• What is required
For every line below that includes the word "Altogether", add one; report the final number and nothing else.

• Source material
________________________________________
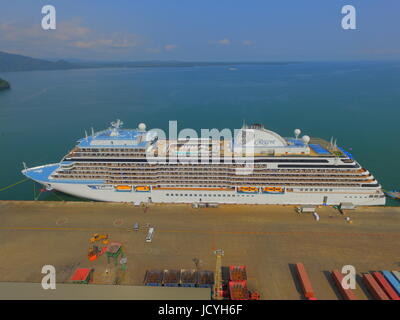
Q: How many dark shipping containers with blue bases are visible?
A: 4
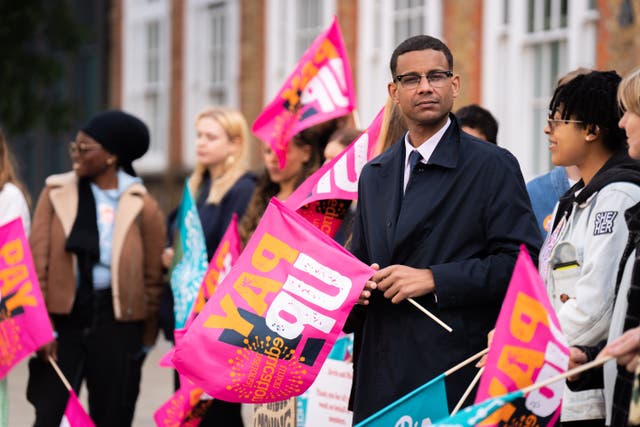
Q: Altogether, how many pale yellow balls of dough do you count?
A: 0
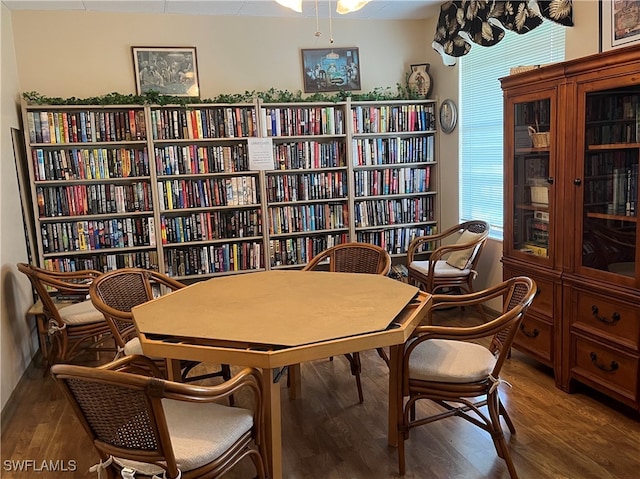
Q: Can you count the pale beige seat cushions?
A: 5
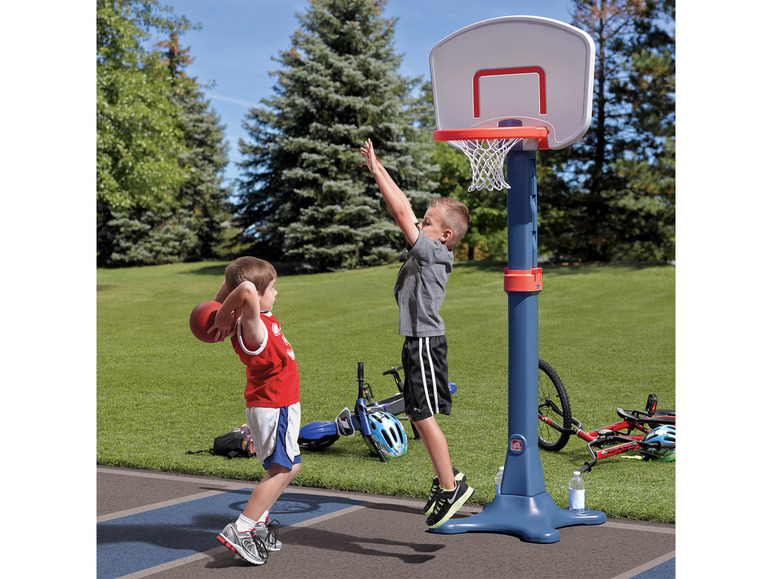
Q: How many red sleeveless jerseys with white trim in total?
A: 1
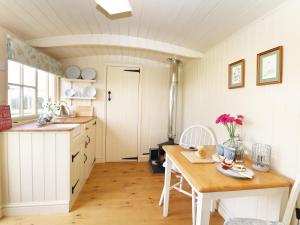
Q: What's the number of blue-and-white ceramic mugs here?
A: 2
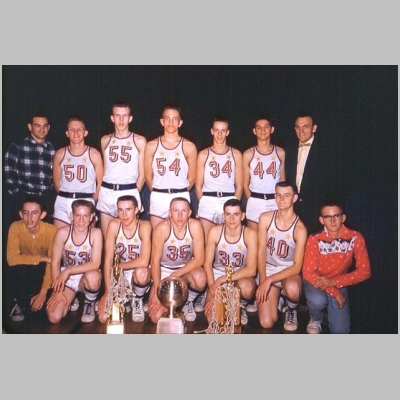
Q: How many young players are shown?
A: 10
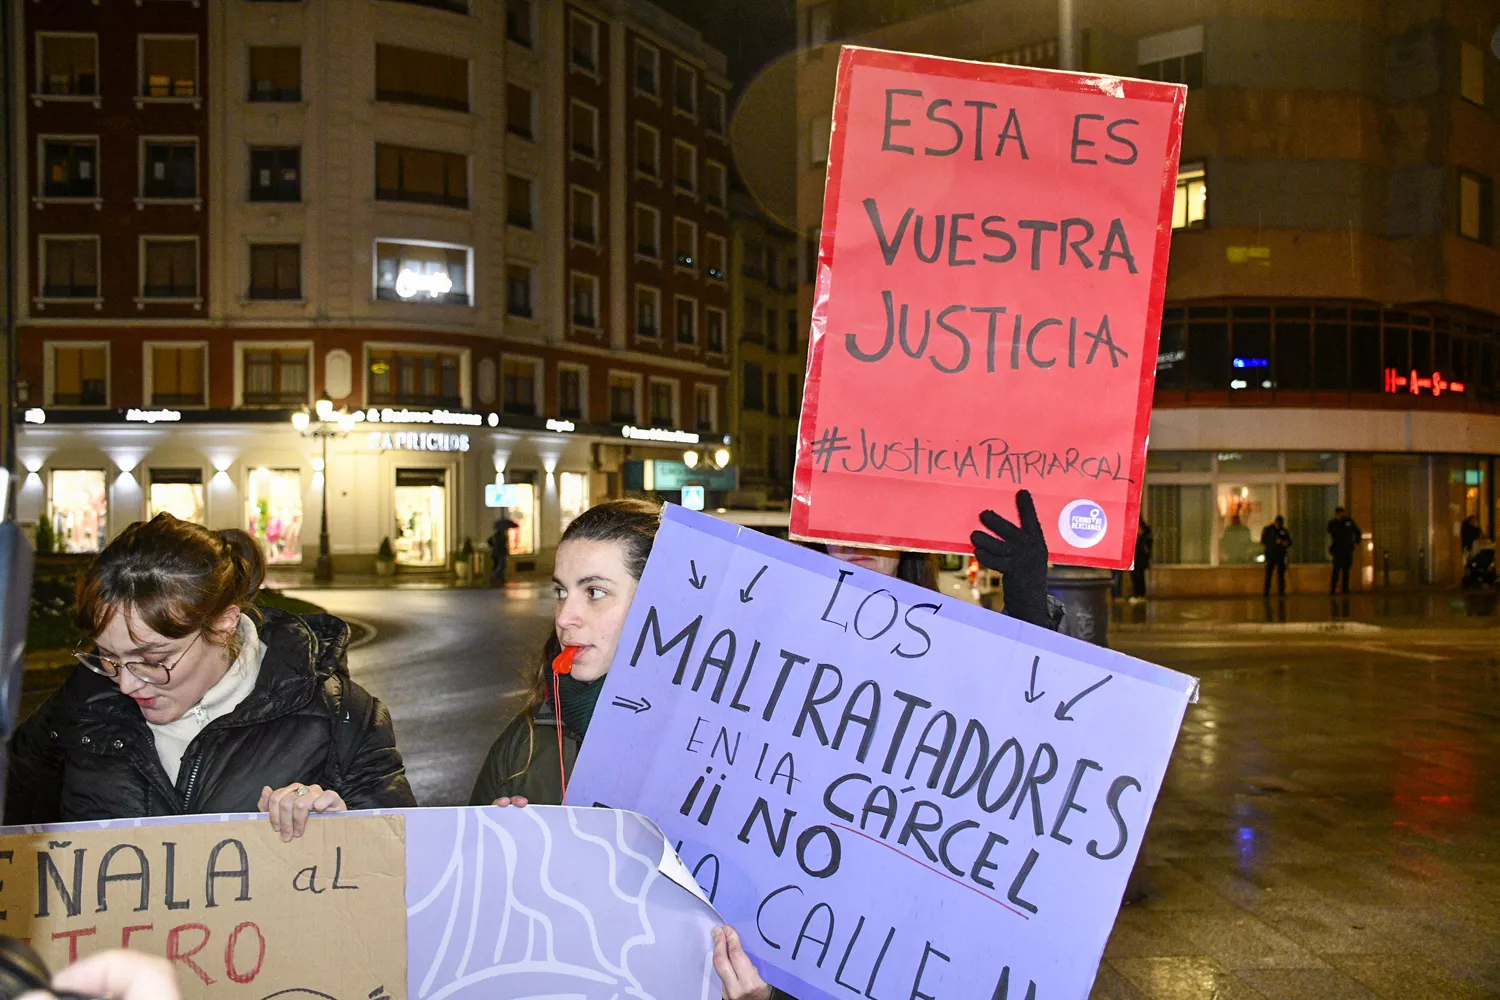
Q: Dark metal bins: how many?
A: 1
________________________________________
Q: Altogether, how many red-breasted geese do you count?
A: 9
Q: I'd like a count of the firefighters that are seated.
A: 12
________________________________________
• Problem solution
2